## Work item
In your answer, set down the records below exactly as they stand, omitting pictures.

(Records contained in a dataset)
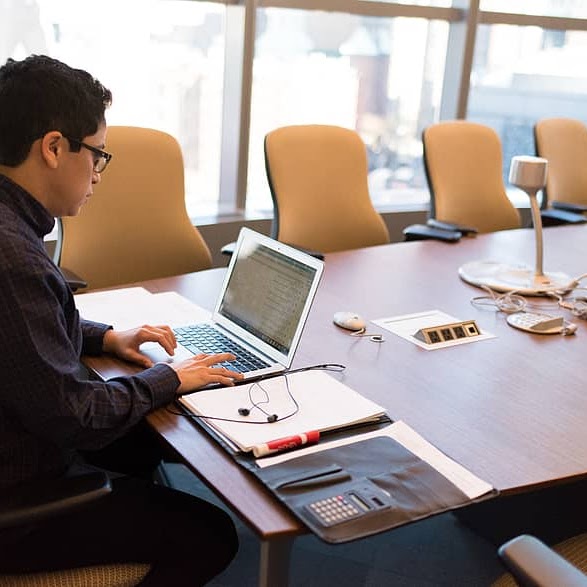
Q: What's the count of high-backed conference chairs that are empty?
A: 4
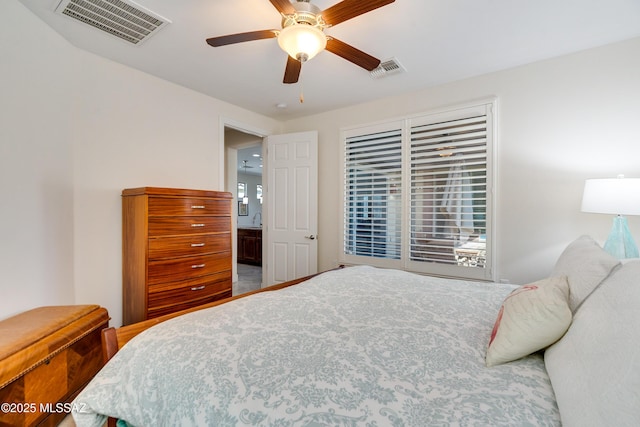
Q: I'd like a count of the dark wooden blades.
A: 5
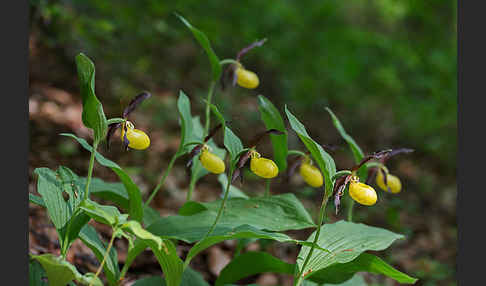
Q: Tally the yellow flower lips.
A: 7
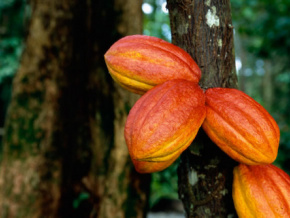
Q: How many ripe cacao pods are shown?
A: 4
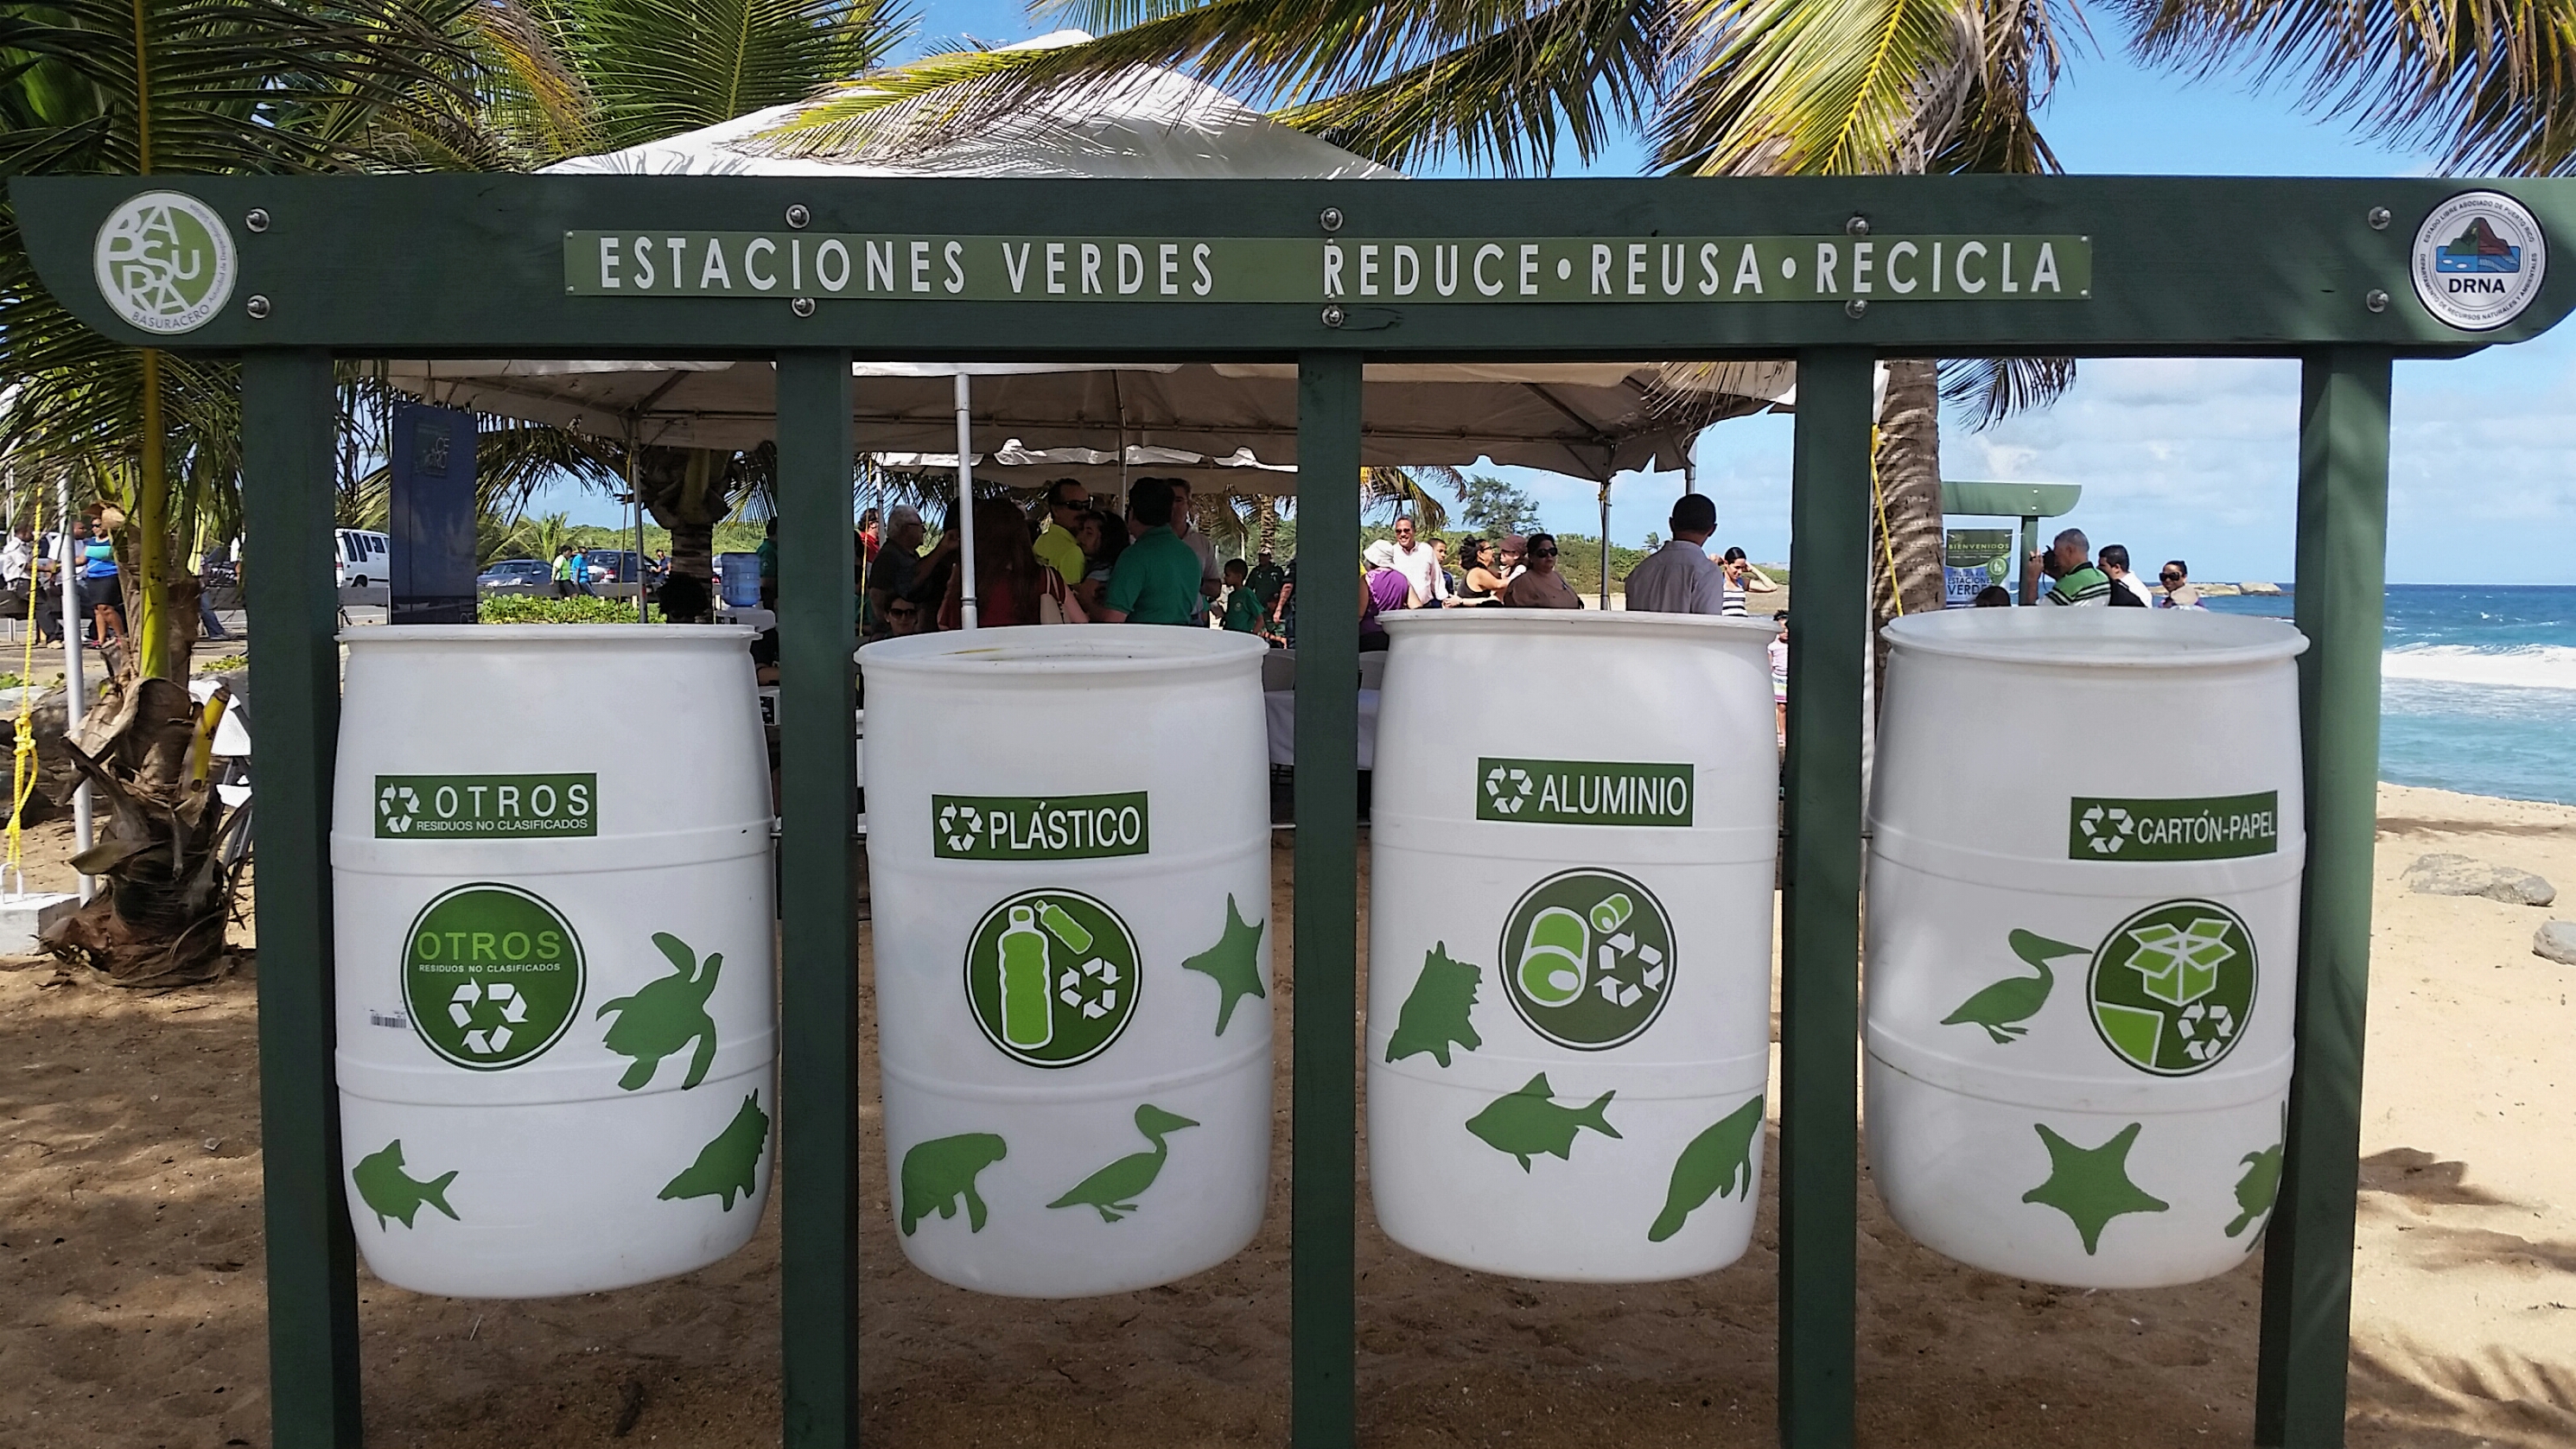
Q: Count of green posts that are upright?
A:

## Written solution
Q: What's the count of high-backed conference chairs that are empty?
A: 4
Q: I'd like a count of the dark wooden blades.
A: 5
Q: Tally the yellow flower lips.
A: 7
Q: How many ripe cacao pods are shown?
A: 4
Q: Count of green posts that are upright?
A:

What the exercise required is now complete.